9

I use a URL entered by the user as text to initialize a QUrl object. Later I want to convert the QUrl back into a string for displaying it and to check it using regular expression. This works fine as long as the user does not enter any percent encoded URLs.

Why doesn't the following example code work?

qDebug() << QUrl("http://test.com/query?q=%2B%2Be%3Axyz%2Fen").toDisplayString(QUrl::FullyDecoded); 

It simply doesn't decode any of the percent-encoded characters.
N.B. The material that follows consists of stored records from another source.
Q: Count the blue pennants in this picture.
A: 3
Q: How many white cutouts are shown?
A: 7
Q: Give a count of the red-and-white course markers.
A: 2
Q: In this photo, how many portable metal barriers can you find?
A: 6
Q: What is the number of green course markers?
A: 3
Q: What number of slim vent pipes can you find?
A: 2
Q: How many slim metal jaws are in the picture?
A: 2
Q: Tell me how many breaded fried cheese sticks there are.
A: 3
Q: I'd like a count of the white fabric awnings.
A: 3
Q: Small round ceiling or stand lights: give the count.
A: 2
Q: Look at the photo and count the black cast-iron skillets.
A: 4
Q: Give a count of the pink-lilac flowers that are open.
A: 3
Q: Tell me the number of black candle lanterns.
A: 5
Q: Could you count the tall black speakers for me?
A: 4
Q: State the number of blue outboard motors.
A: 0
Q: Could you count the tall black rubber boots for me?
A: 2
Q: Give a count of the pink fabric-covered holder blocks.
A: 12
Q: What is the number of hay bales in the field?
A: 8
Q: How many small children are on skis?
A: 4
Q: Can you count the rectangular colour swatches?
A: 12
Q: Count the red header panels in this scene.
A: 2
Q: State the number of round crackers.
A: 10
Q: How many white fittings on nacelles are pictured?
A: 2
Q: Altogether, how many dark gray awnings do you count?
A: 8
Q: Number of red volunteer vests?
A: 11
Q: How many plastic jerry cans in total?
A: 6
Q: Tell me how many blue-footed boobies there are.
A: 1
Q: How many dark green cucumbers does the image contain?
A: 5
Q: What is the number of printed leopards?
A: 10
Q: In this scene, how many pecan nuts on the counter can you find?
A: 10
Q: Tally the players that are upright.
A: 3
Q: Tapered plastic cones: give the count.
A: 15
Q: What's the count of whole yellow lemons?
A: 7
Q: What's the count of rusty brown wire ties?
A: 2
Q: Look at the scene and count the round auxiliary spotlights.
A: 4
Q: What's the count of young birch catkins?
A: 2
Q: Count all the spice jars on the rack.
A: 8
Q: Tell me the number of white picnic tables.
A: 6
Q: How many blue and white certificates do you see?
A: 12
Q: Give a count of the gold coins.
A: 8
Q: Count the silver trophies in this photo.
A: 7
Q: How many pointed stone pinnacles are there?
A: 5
It should print "http://test.com/query?q=++e:xyz/en" but it actually prints "http://test.com/query?q=%2B%2Be%3Axyz%2Fen".

I also tried a lot of other methods like fromUserInput() but I could not make the code work correctly in Qt5.3.

Can someone explain me how to do this and why the above code doesn't work (i.e. showing the decoded URL) even when using QUrl::FullyDecoded?

UPDATE

After getting the fromPercentEncoding() hint, I tried the following code:

QUrl UrlFromUserInput(const QString& input)
{
   QByteArray latin = input.toLatin1();
   QByteArray utf8 = input.toUtf8();
   if (latin != utf8)
   {
      // URL string containing unicode characters (no percent encoding expected)
      return QUrl::fromUserInput(input);
   }
   else
   {
      // URL string containing ASCII characters only (assume possible %-encoding)
      return QUrl::fromUserInput(QUrl::fromPercentEncoding(input.toLatin1()));
   }
}

This allows the user to input unicode URLs and percent-encoded URLs and it is possible to decode both kinds of URLs for displaying/matching. However the percent-encoded URLs did not work in QWebView... the web-server responded differently (it returned a different page). So obviously QUrl::fromPercentEncoding() is not a clean solution since it effectively changes the URL. I could create two QUrl objects in the above function... one constructed directly, one constructed using fromPercentEncoding(), using the first for QWebView and the latter for displaying/matching only... but this seems absurd.

Silicomancer
  • 8,604
  • 10
  • 63
  • 130
  • What do you mean, "why doesn't it work"? What are you expecting it to print? – peppe Jun 24 '14 at 07:40
  • Similar question - http://stackoverflow.com/questions/4815418/qt-how-to-decode-string-in-qt-4-7-old-method-are-gone/4815567 – sashoalm Jun 24 '14 at 07:46
  • 1
    If you can't find a solution here, just post an email on the interest @ qt-project.org mailing list. QUrl maintaners are extremely active there. – peppe Jun 25 '14 at 07:31

3 Answers3

18

#Conclusion

I've done some research, the conclusion so far is: absurd.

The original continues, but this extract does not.